Il publie de nombreux ouvrages… Son livre : « Mécanisme et éducation des mouvements » (1902), définit les bases scientifiques de l’éducation physique.
1918 : Les allemands incendient les archives militaires de Joinville. L'école reprend ses missions, devenant également un centre de préparation pour les athlètes qui s'entraînent en vue des compétitions internationales.
1925 : L’École de Joinville devient Ecole Supérieure d’Education Physique.
1933 : Création de l'Ecole Normale d'Education Physique (ENEP) ; l’influence des militaires et de l’école de Joinville, disparaît progressivement au profit des médecins dans le contexte de l’éducation physique scolaire.
1939 : L'École de Joinville ferme ses portes. C'est la fin d'une époque et de la "Méthode Française". Ses anciens cadres reprennent progressivement ses activités dès 1941, dans les établissements civils et militaires... Antibes, Pau, L'I.N.S et le bataillon de Joinville.

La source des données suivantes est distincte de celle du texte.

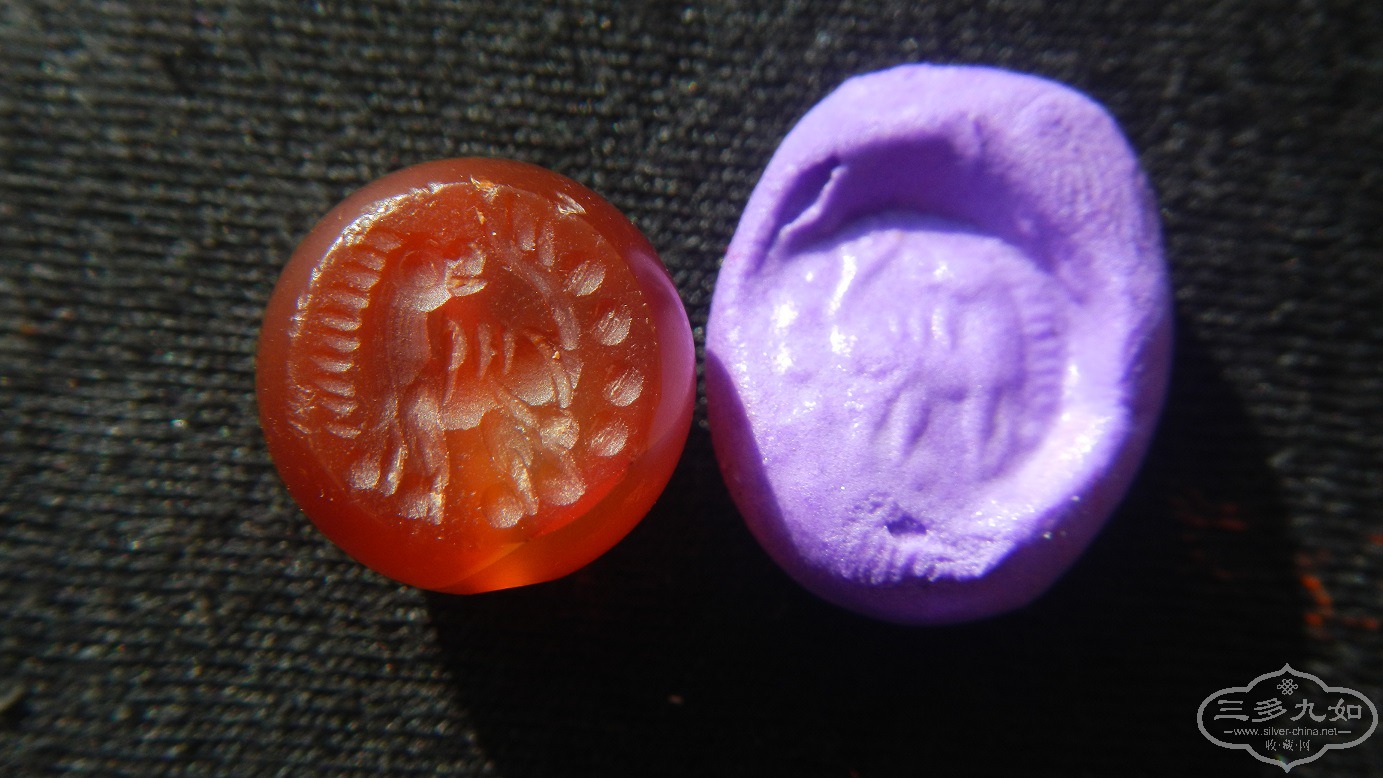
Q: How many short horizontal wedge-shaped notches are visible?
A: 10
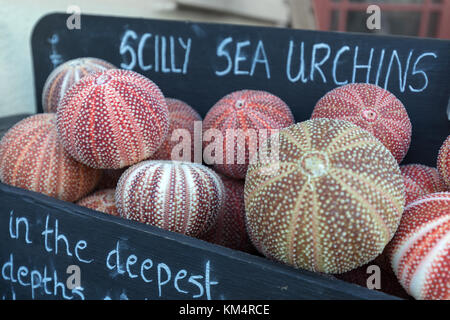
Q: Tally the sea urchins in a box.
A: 13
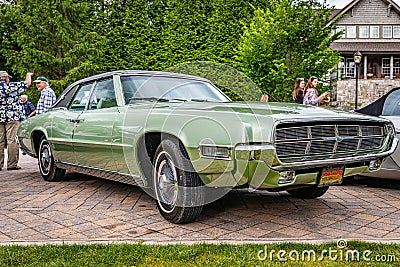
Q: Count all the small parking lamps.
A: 2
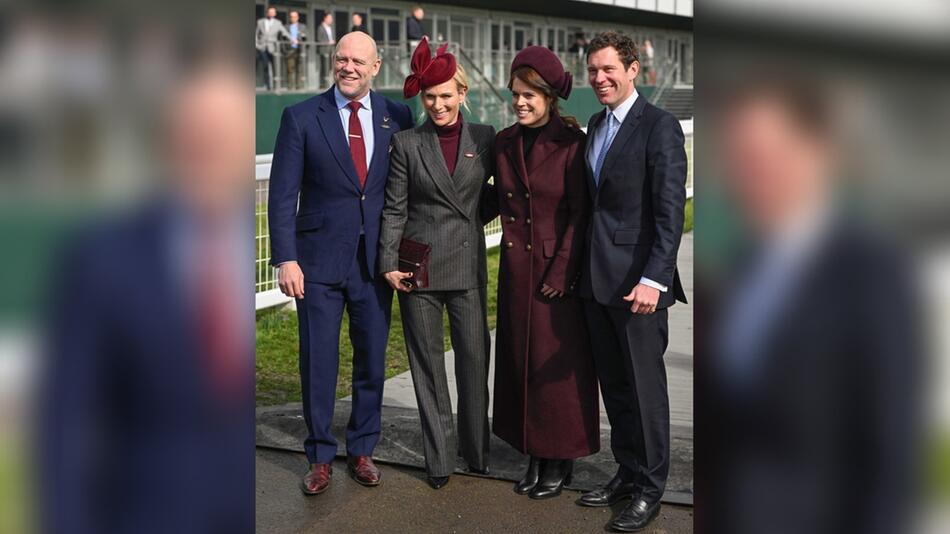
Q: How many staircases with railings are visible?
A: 2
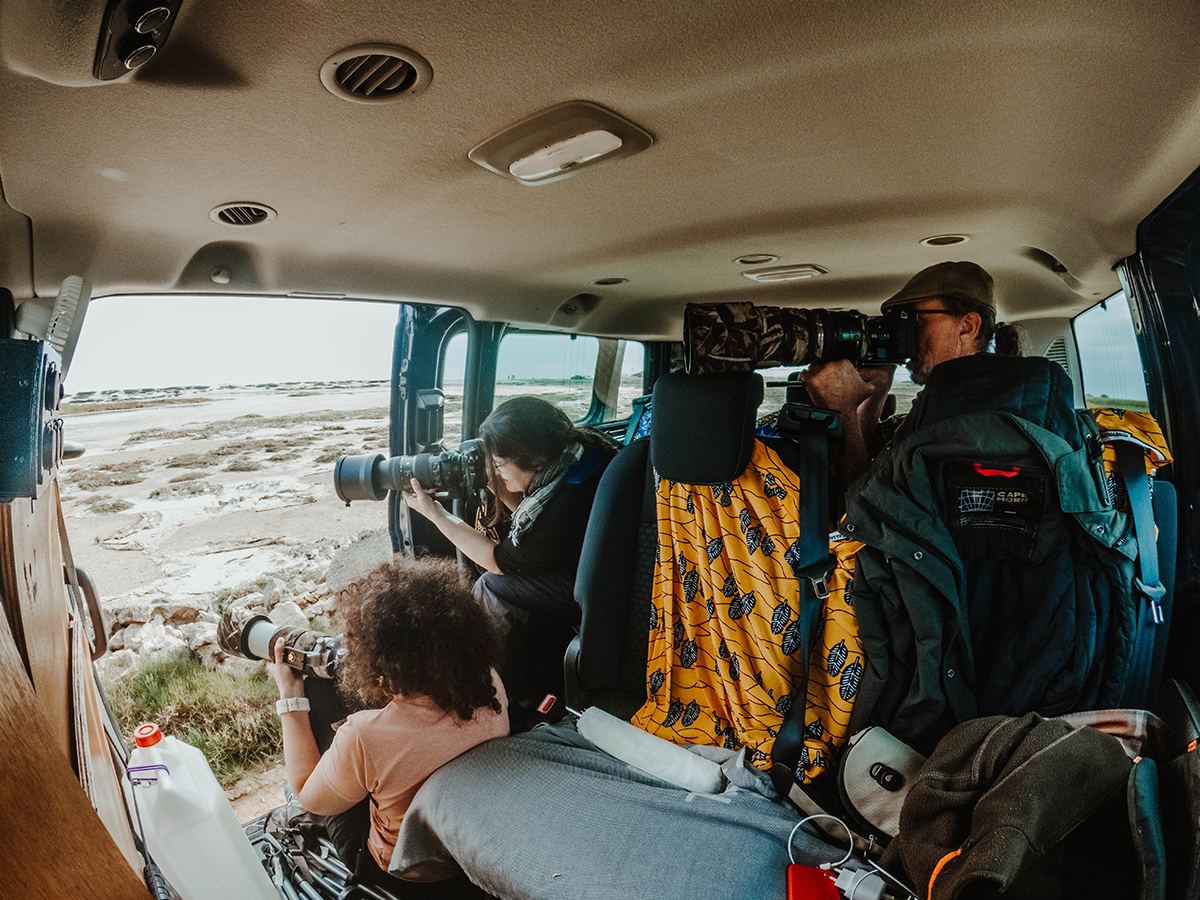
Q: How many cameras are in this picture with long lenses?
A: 3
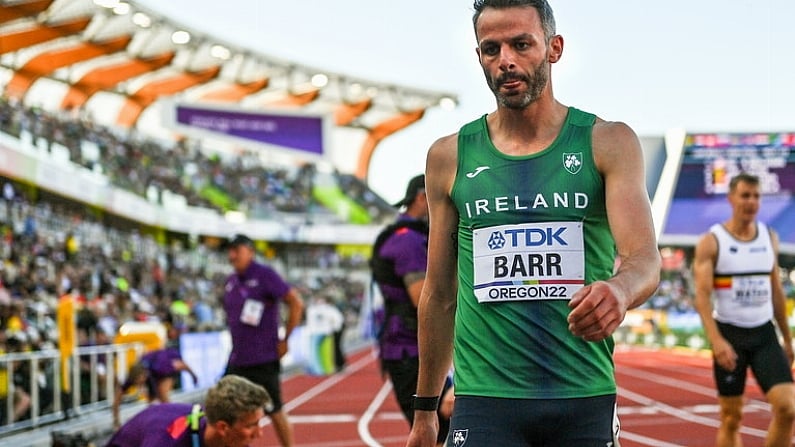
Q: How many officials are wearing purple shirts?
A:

1940 : Les allemands pillent les archives militaires de Joinville.
1945 : Création de l’Institut national des Sports (l’I.N.S), dédié à l'enseignement, le perfectionnement ainsi que de l'entraînement des athlètes et cadres sportifs.
1956 : Création du célèbre Bataillon de Joinville, que fréquenteront 21 000 sportifs de haut niveau, dans un contexte de circonscription exceptionnelle. Ce dispositif contribuera aux succès internationaux de nos athlètes.
1957 : Mort de Georges Hébert, promoteur d’une méthode d’éducation physique naturelle, « L’Hébertisme » (1912-1939), opposée à la Gymnastique suédoise et la spécialisation sportive.
Il dénonce les séances de gymnastique, ennuyeuses et monotone qui se déroulent en intérieur où l’on y répète, tout habillé, les mêmes mouvements inspirés de la gymnastique suédoise :
« C’est l’exercice du pantin sur place durant lequel les hommes ressemblent à des sémaphores… »
Il pose les premières bases de sa « méthode naturelle », répertoriant les gestes naturels qu’il classe en 10 catégories : marche, course, sauts, grimper, quadrupédie, équilibrisme, lever et porter, les lancers, la défense naturelle et la natation, afin de développer l’endurance, la résistance, la force, la souplesse et la coordination.
1901-1902 : Suite à l’irruption de la montagne Pelée, et la destruction de Saint Pierre de la Martinique, il assure avec ses hommes embarqués à bord du « D’Estrées », le sauvetage de 700 personnes.
Marqué par ce drame, il adresse un rapport à l’état-major de la Marine, dans lequel il exprime son désir de former des hommes forts, physiquement et moralement selon les principes de sa méthode, avec pour devise :
« Être fort pour être utile ! ».
L'ESPRIT DE JOINVILLE
L'esprit de Joinville, c'est la volonté :
- D'oeuvrer en faveur de la promotion de toute activité physique ou sportive.
- De contribuer à donner à la France les meilleurs spécialistes dans le domaine sportif.
- De propager le rayonnement des valeurs morales.
- De rechercher et pratiquer toute forme d'exercices physiques dans des soucis de santé, d'efficacité et d'excellence.
- De participer à l'épanouissement de chaque individu selon ses capacités, dans un esprit de citoyenneté.
- De concevoir la performance dans la plus grande tradition de l'honneur.
- De développer un esprit de camaraderie, d'entraide et de loyauté.
- De servir d'exemple en toute circonstance, particulièrement vis-à-vis de la jeunesse.
L’École de Joinville, c’était l’apprentissage de la pédagogie, la recherche de la perfection et de l’harmonie gestuelle, le goût de l’effort et de la performance dans le dépassement de soi.